# ACTIVITY
Your copy should run exactly from the line containing "Q: What is the number of black buffalo?" to the last line of the entries below, and it should include no pictures.

# SUPPLIED RECORDS
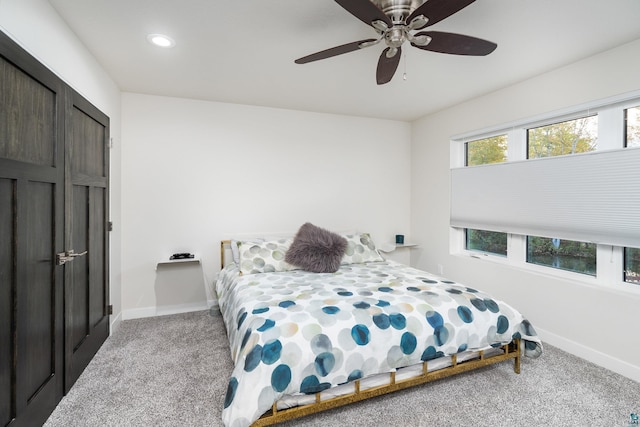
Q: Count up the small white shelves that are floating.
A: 2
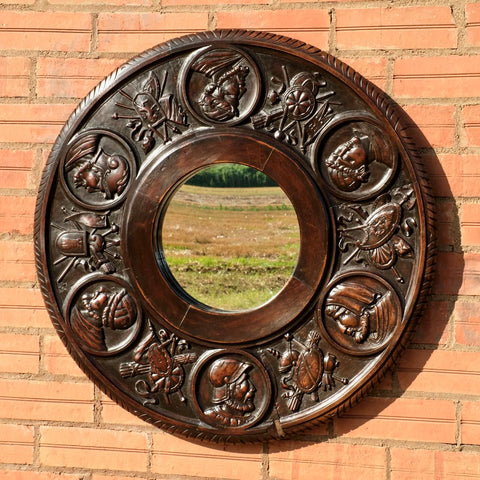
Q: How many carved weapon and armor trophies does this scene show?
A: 6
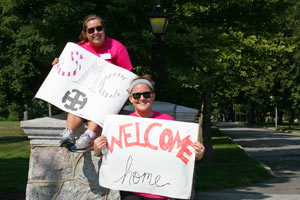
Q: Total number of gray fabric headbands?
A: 1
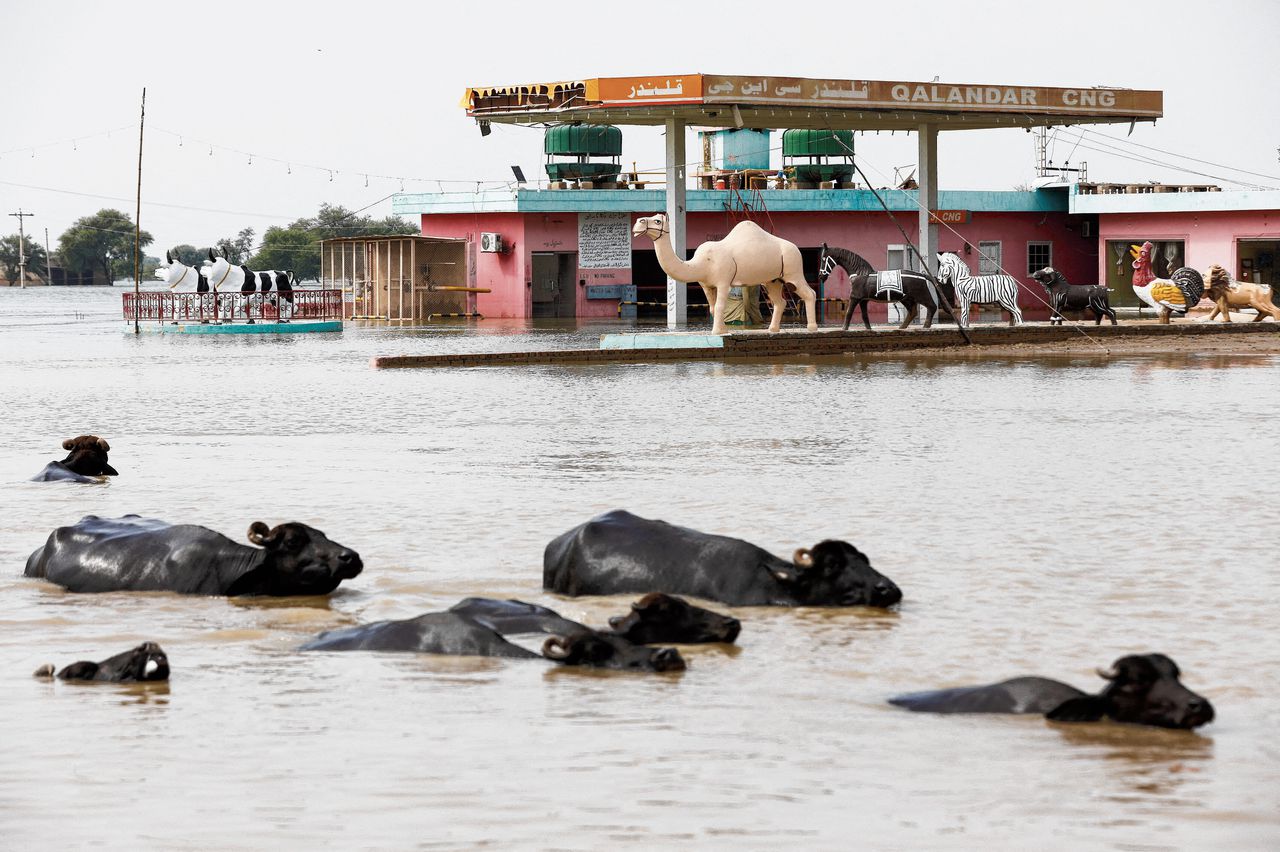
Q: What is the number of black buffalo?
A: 7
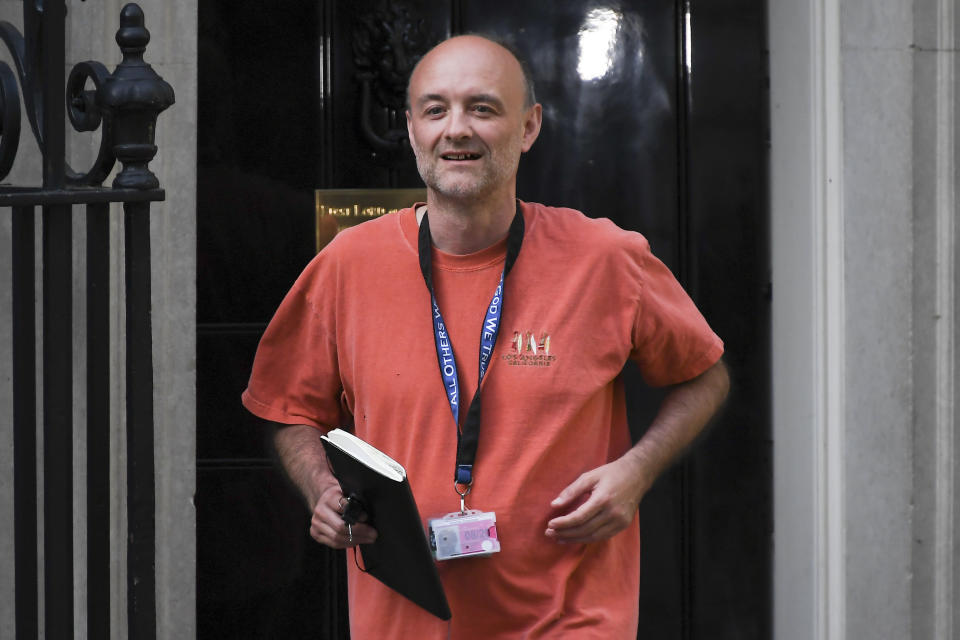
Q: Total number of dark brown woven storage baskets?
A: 0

# EXERCISE OUTPUT
Q: What is the number of black buffalo?
A: 7
Q: Total number of dark brown woven storage baskets?
A: 0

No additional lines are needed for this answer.